April 12, 2008
Watch those construction costs

In light of our recent discussion about the costs of transit, I thought I'd flag this story about the general rise in construction costs and how this is affecting capital projects.

Rising prices for steel, concrete and oil are swelling the city's capital improvement budget, forcing the delay of dozens of projects, city officials said Friday.

"Steel and cement are crazy," said James Tillman IV, director of the city's Capital Improvement Program. "In previous CIPs and previous years we could build a pretty nice fire station for $3 million. Now, we're having trouble building one for less than $5 million."

Tillman said there are many reasons for construction delays and cost increases, including unforeseen problems that appear mid-project or changes in codes and laws. But material construction costs seem to be a prevalent problem challenging both the private and public sectors nationwide.

Rebar prices have risen from $700 per ton to $1,000 in four months, said Ken Simonson, chief economist for the Associated General Contractors of America, a construction trade group. Diesel prices are rising faster than gasoline prices, he added, forcing governments to pay more to operate dump trucks, concrete mixers and cranes.


Construction costs have been rising faster than consumer prices. Between late 2003 and this February, the Consumer Price Index has gone up 15 percent. But the Producer Price Index, a measure of raw materials, grew 25 percent, according to Bureau of Labor Statistics.

Harris County has not seen a spike in construction costs for road building, but the county has not bid many projects recently, said Ron Krafka, head of the construction programs division of the county's Public Infrastructure Department.
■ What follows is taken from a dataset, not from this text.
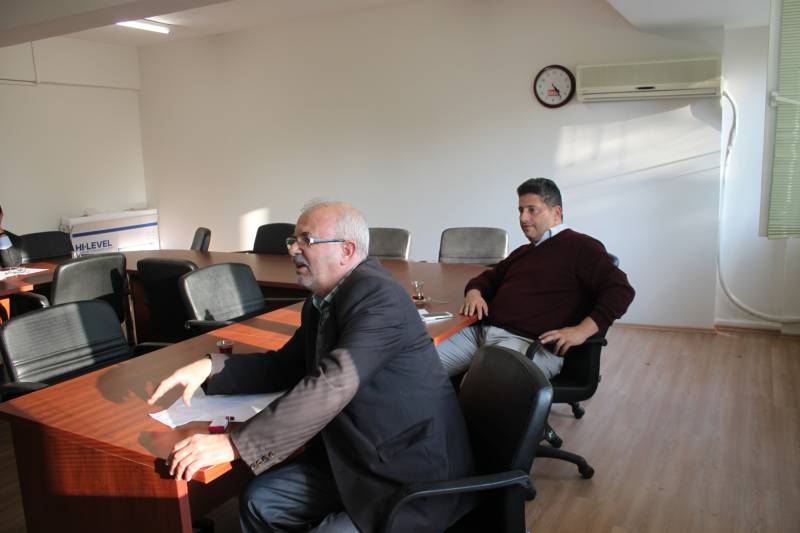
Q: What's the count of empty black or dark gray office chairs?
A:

Krafka said the county could see an increase in the next couple of months, as more projects are bid. But he said the economic slowdown also could work to the county's advantage if contractors are willing to submit lower bids because there's less work to go around.

"A couple years or so ago, we were being told that there was so much work in the pipeline that we might consider deferring some of our projects," Krafka said. "Now, we've got at least a couple calls from contractors saying they're very interested in the upcoming work."
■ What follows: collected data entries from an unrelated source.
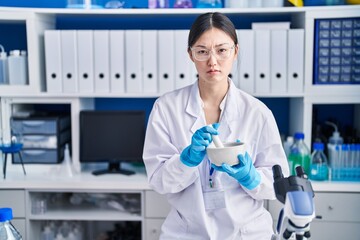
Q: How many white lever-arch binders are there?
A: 15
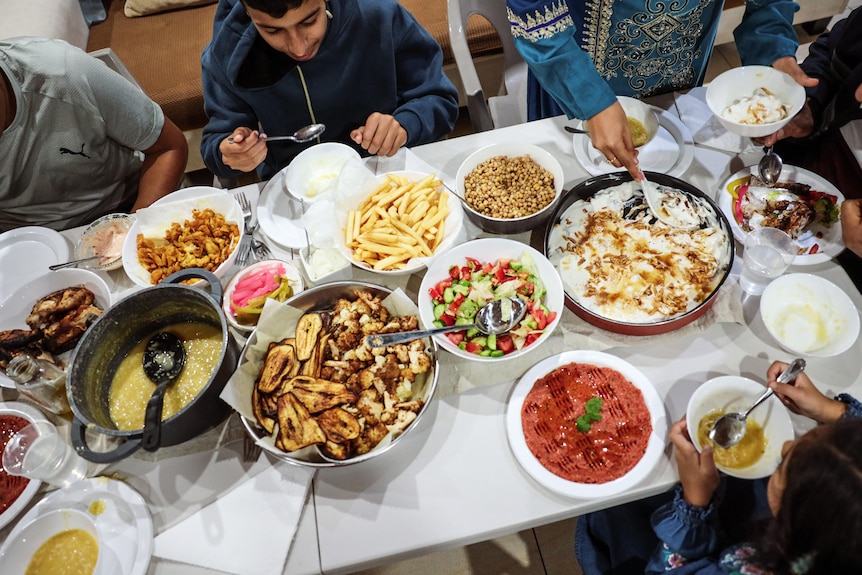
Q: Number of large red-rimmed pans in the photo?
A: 1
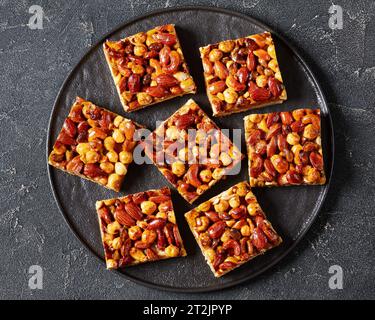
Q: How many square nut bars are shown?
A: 7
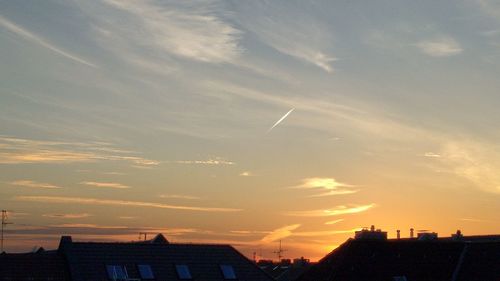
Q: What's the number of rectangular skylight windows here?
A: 4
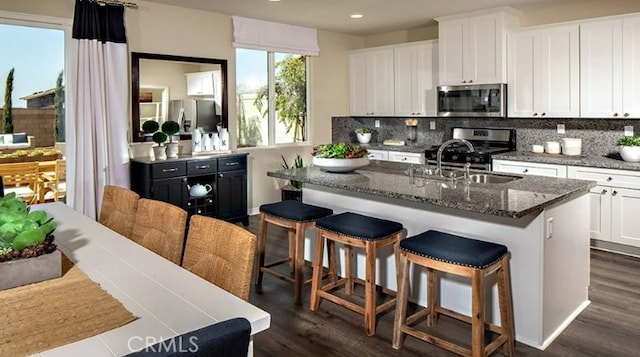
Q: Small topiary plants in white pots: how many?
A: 2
It's not so much Harris County you have to worry about, though the 288 toll lane project is looming out there in the distance. It's TxDOT and its yet-to-get-underway overhauls of US290 and I-45 that should be reading this article with trepidation. I can't wait to see what the next round of cost estimates will be.

Posted by Charles Kuffner on April 12, 2008 to Planes, Trains, and Automobiles

No problem since we'll be driving less anyway.
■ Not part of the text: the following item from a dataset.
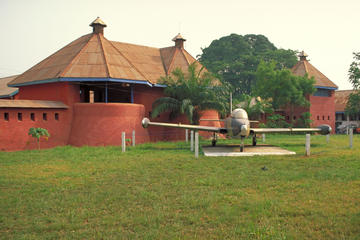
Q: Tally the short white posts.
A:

Posted by: Charles Hixon on April 12, 2008 5:00 PM

I had some new concrete poured on my driveway a few weeks ago and was told the high rebar cost was because of yet another huge dam project in China.

Posted by: martha griffin on April 12, 2008 9:45 PM

** I can't wait to see what the next round of cost estimates will be. **

Me too. We'll see what happens.

Posted by: Kevin Whited on April 15, 2008 10:37 AM

As always, Kevin, your comments brim with insight.